#### Available data:
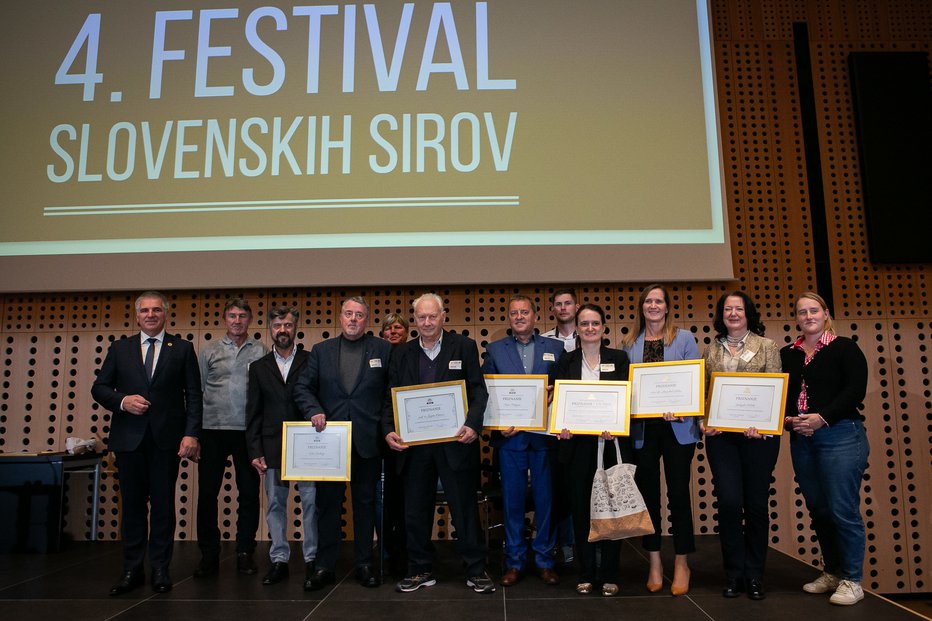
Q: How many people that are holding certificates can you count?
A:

--

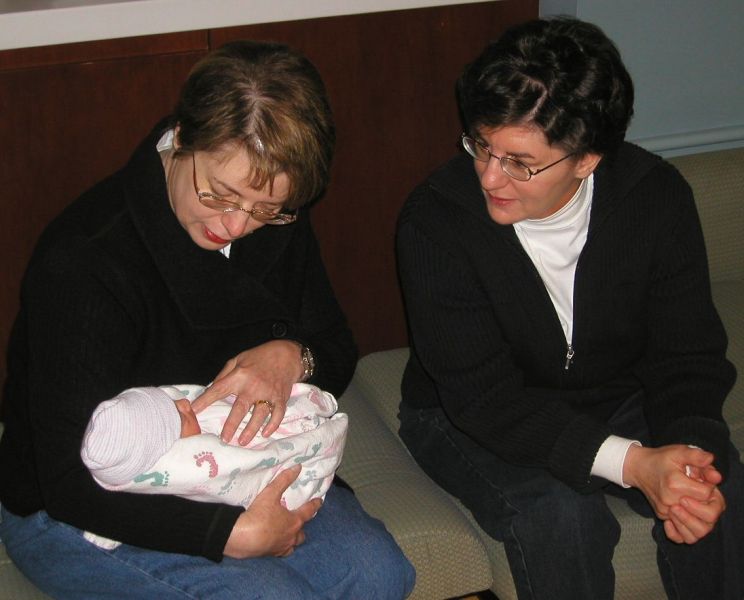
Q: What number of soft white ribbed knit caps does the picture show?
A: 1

* * *

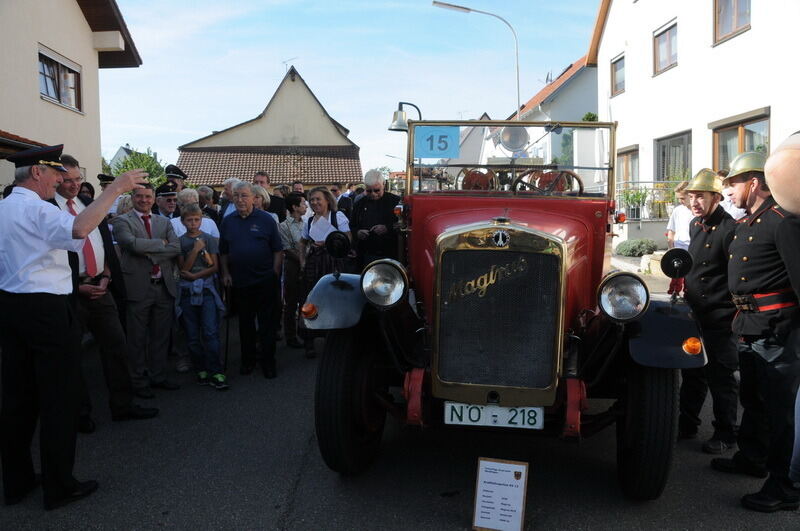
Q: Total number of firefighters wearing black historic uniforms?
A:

#### Work order:
Where does "number" appear in the records above? Copy every line that has it.

#### Finished task:
Q: What number of soft white ribbed knit caps does the picture show?
Q: Total number of firefighters wearing black historic uniforms?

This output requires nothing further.